Other local films feature hijackings of a very different sort. In Sweetheart Deal, a cinema verité documentary in which directors Elisa Levine and Gabriel Miller follow four Aurora Avenue sex workers over seven years, we see how the women are commandeered by drug addiction, troubled relationships and the manipulative “Mayor of Aurora.” In Midday Black Midnight Blue, a fictional feature filmed on Whidbey Island, a man’s decades-long grief over the loss of a loved one causes him to spiral out of reality.
And there’s also a new movie from acclaimed Seattle filmmaker Megan Griffiths — no stranger to SIFF, who won the 2015 Mayor’s Award for Outstanding Achievement in Film and premiered several films at the fest over the last decade. Her new feature, I’ll Show You Mine, is a deeply intimate conversation between two characters (played by Poorna Jagannathan and Casey Thomas Brown), both of whom are carrying heavy psychological burdens based in long-buried secrets.
Finally, presented as part of SIFF’s “cINeDIGENOUS” program, is Daughter of a Lost Bird.

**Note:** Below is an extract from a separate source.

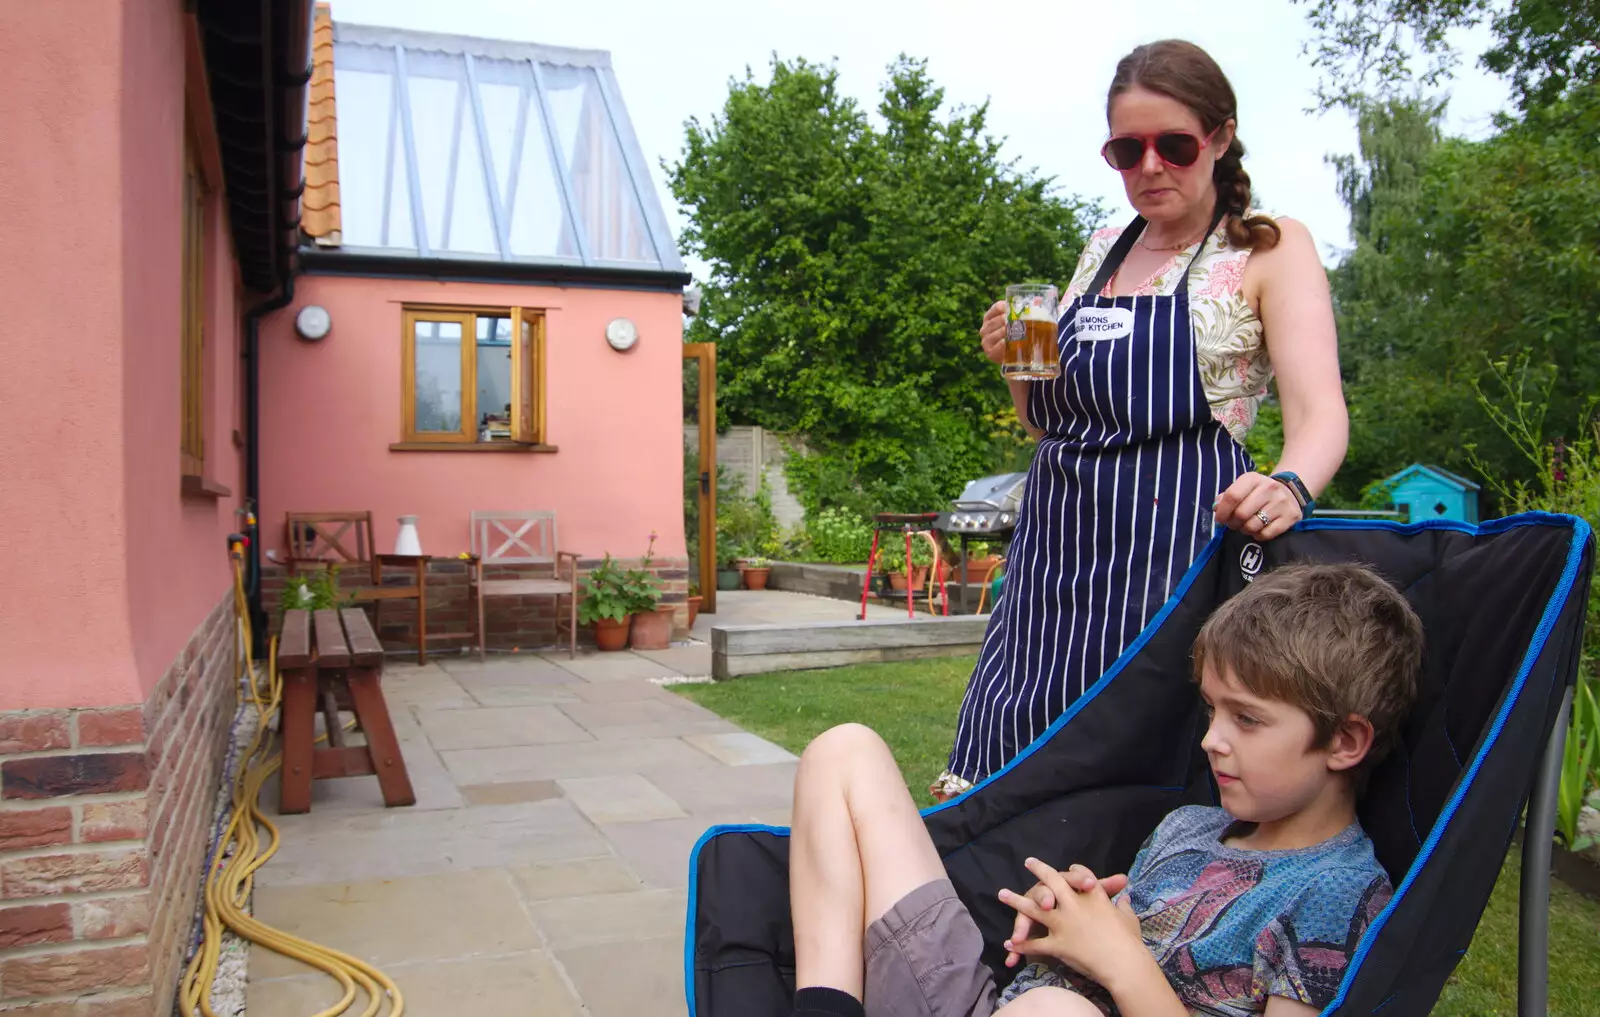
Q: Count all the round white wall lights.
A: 2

This moving documentary, by Brooke Pepion Swaney (of Blackfeet and Bitterroot Salish heritage), tells the story of Kendra Mylnechuk Potter, a woman searching for her birth mother and for a deeper connection to her Lummi heritage. After meeting her mother — who was also adopted by a white family, but who has no record of her birth parents — Potter learns more about the painful history of deliberate Native erasure through white adoption, and experiences the discomfort of claiming Native identity after growing up in a white world.

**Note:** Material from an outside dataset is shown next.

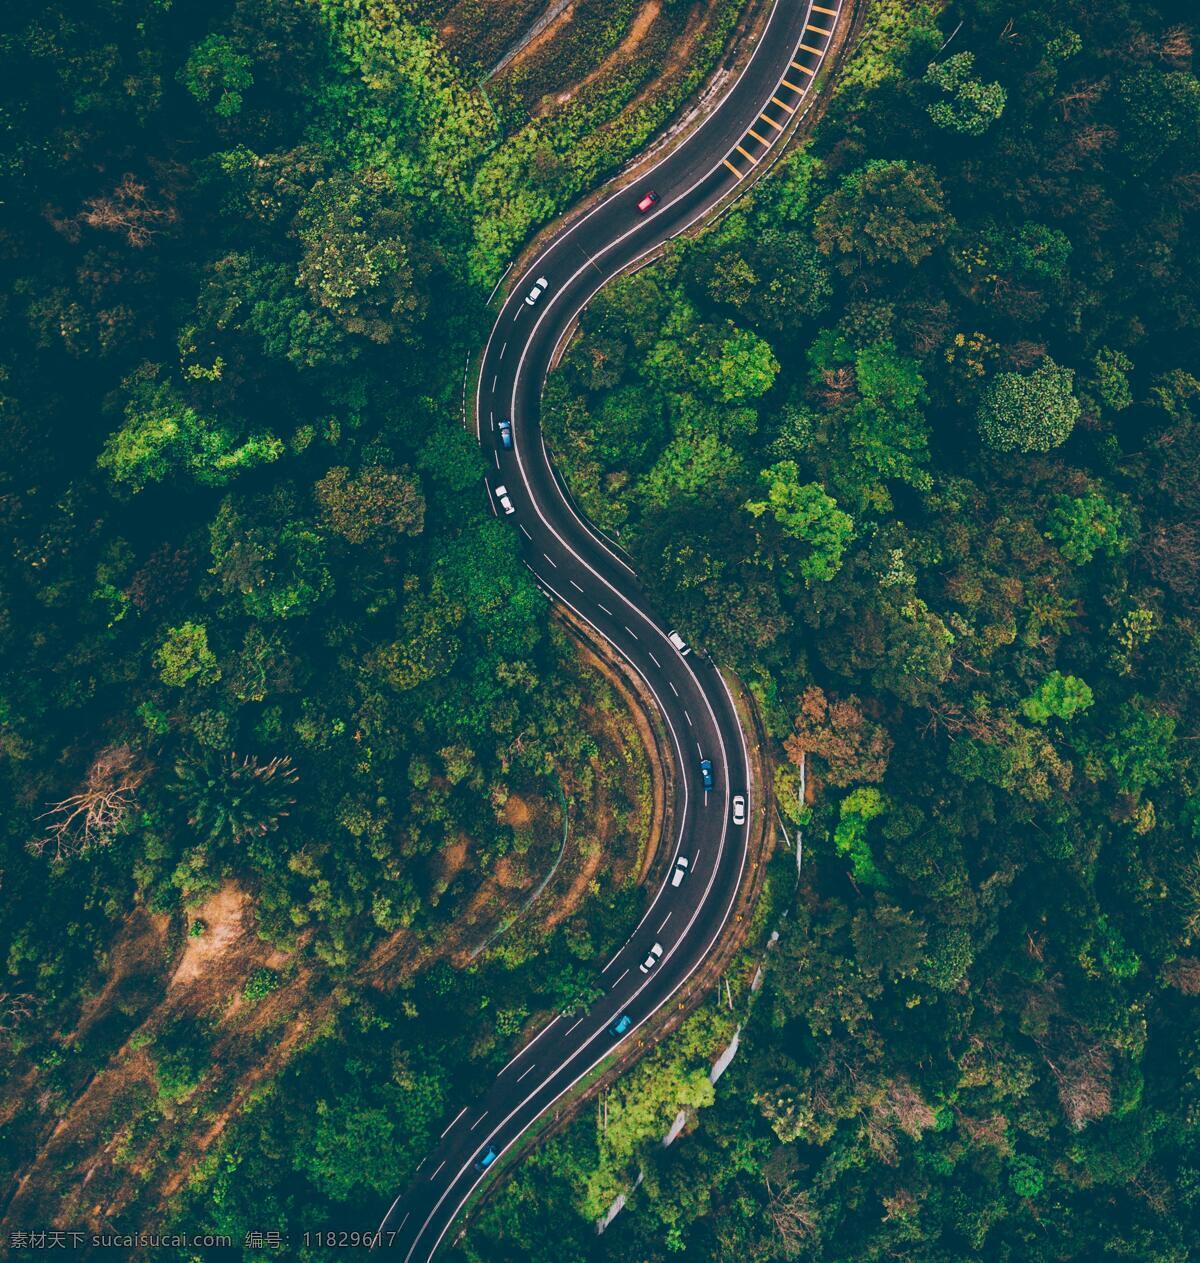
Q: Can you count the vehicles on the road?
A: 11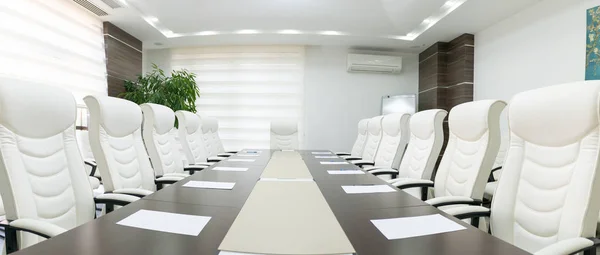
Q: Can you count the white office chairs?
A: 13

April is National Jazz Appreciation Month, an appellation that strikes me funny. As I wrote a couple weeks ago, April is also National Poetry Month — not poetry appreciation month. There’s no prompt for appreciation in National Salad Month (May, apparently) or National Golf Month (August, FYI). Perhaps the original jazz-month boosters were sensitive to the fact that, for some reason, a lot of people have a knee-jerk reaction against the entire music genre — despite its wildly diverse forms! So they are simply asking people if not to listen to jazz, at least to appreciate that it exists.
I am both an appreciator and a regular listener, and I have several options for those who want to celebrate the month with live music.
The legendary Count Basie Orchestra — now running 85 years strong — is playing Benaroya Hall (April 15 at 8 p.m., April 16 at 2 and 8 p.m.). If you ain’t got that swing while listening to this big band extraordinaire you may need a defibrillator.
For a possibly more mellow evening, consider the “low key jazz hang” at Wa Na Wari in the Central District, featuring Northwest pianist and composer Rodger Pegues and trumpeter Jason Chambliss (April 15 at 6 p.m.).
For jazz heads with an edge: Acclaimed experimental saxophonist and composer Darius Jones joins the Seattle Modern Orchestra at Town Hall (April 15 at 8 p.m.) for a special concert featuring a work specifically penned for the New York-based Jones by Seattle-based Turkish composer Yiğit Kolat, as well as the world premiere of “War,” a timely minimalist piece written by Jones.
And popular Seattle son Kenny G (read my thoughts on the recent HBO documentary about him) will play his unmistakable smooth jazz stylings at Dimitriou’s Jazz Alley (April 21-24).
Still sound like too much “jazz appreciation” for you? Then I’ll point you back to SIFF, for the documentary Jazz Fest: A New Orleans Story, which Variety calls “infectiously exuberant.” This horn-blasting, butt-shaking survey of the past 50 years of the beloved music festival might finally convince doubters that jazz contains multitudes.